- Born: Phoenix, Arizona, U.S.
- Occupation: Historian

Academic background
- Education: Arizona State University (BA, MA) Michigan State University (PhD)

Academic work
- Institutions: Arizona State University

= Matthew C. Whitaker =

American historian

Matthew C. Whitaker is an American historian. He was an associate professor of history and the founding director of the Center for the Study of Race and Democracy at Arizona State University (ASU); in January 2016 ASU announced that he had resigned these positions.

Whitaker became the subject of public controversy in Arizona when he was demoted, but temporarily retained on the faculty of Arizona State University despite being found to have committed "significant" plagiarism. He was placed on administrative leave on September 17, 2015, while the university investigated allegations that "his behavior has fallen short of expectations as a faculty member and a scholar." On January 15, 2016, ASU released a statement that Whitaker would immediately step down from his center co-directorship and would resign his faculty position effective May 2017.

==Career==

Whitaker was born and raised in Phoenix.

Whitaker earned a Bachelor of Arts (BA) in history, a Master of Arts (MA) in history, and a BA in sociology from Arizona State University, and a PhD in history from Michigan State University.
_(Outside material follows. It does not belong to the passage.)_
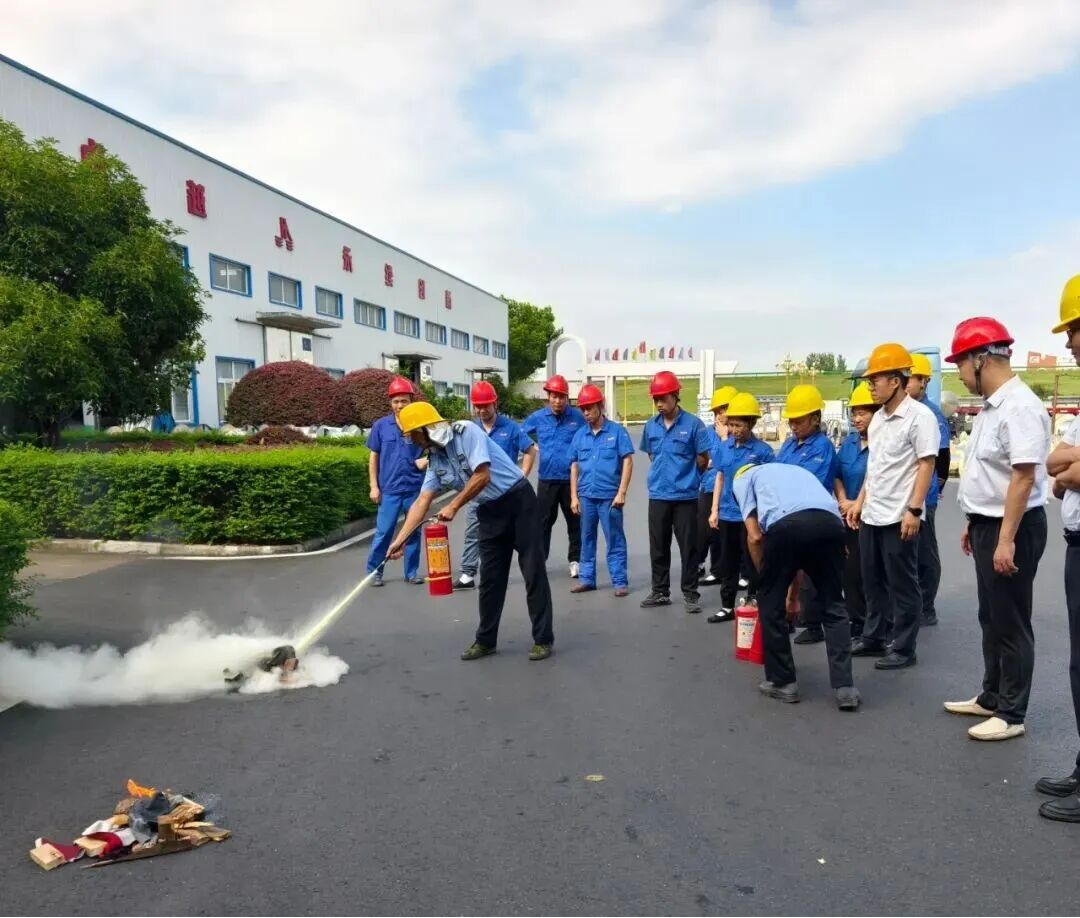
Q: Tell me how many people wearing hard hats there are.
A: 15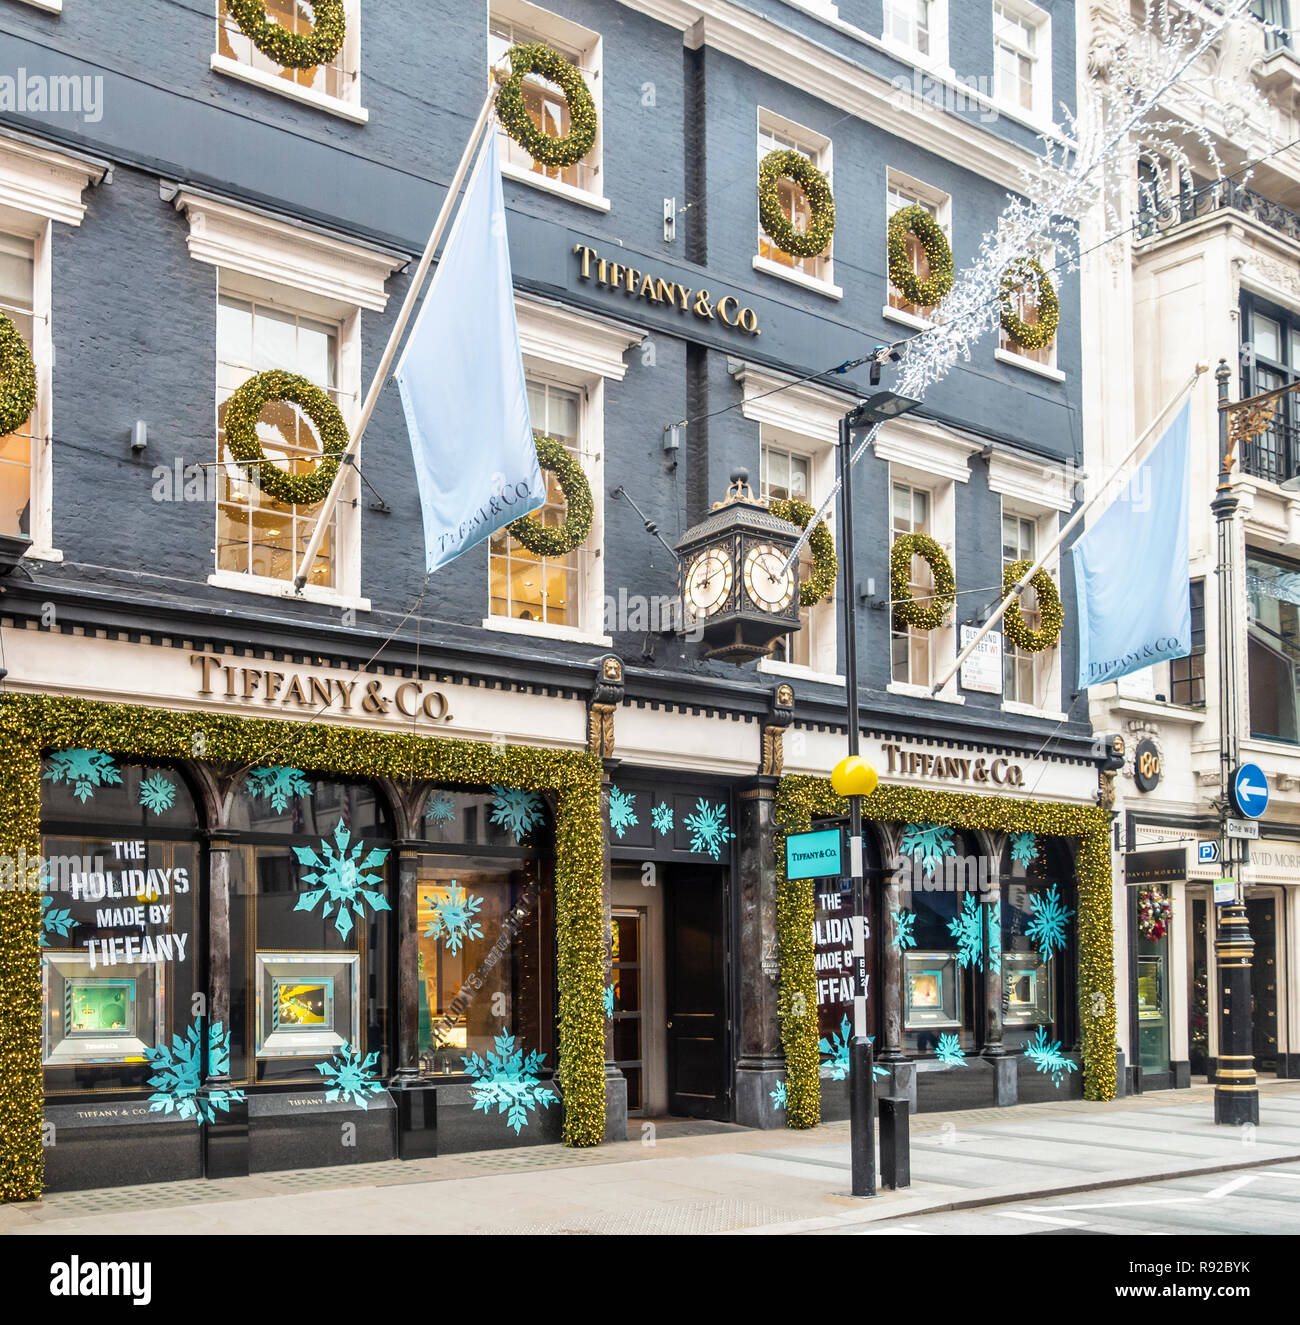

Whitaker founded the university's Center for the Study of Race and Democracy and served as its first director. He was formerly Foundation Professor of History and Director of the Center he founded, but he was removed from the positions on June 26, 2015, as disciplinary measures due to plagiarism.

His work has focused on racial equality, civil rights, and African-American history. Whitaker's 2005 book, Race Work: The Rise of Civil Rights in the Urban West, deals with the history of the civil rights movement in Phoenix, with a focus on the lives of Lincoln and Eleanor Ragsdale.

In 2014, Whitaker was cited in several publications in the wake of the Ferguson shooting speaking about the effect of social media on movements. The Washington Post quoted him in the context of actualization, and Nonprofit Quarterly used the same quote in a roundup article on the biggest nonprofit stories in relation to technology and millennials.

He was also an opponent of Arizona's religious freedom bill, having written an op-ed column for CNN in the wake of it having been passed by the Arizona legislature, where he called it a "right to discriminate" bill: "Under the guise of religious freedom, however, the bill would enable businesses potentially to discriminate against virtually anyone". The quote was then cited by a poll article on Cleveland.com showcasing both sides of the debate. The bill was later vetoed by Arizona governor Jan Brewer.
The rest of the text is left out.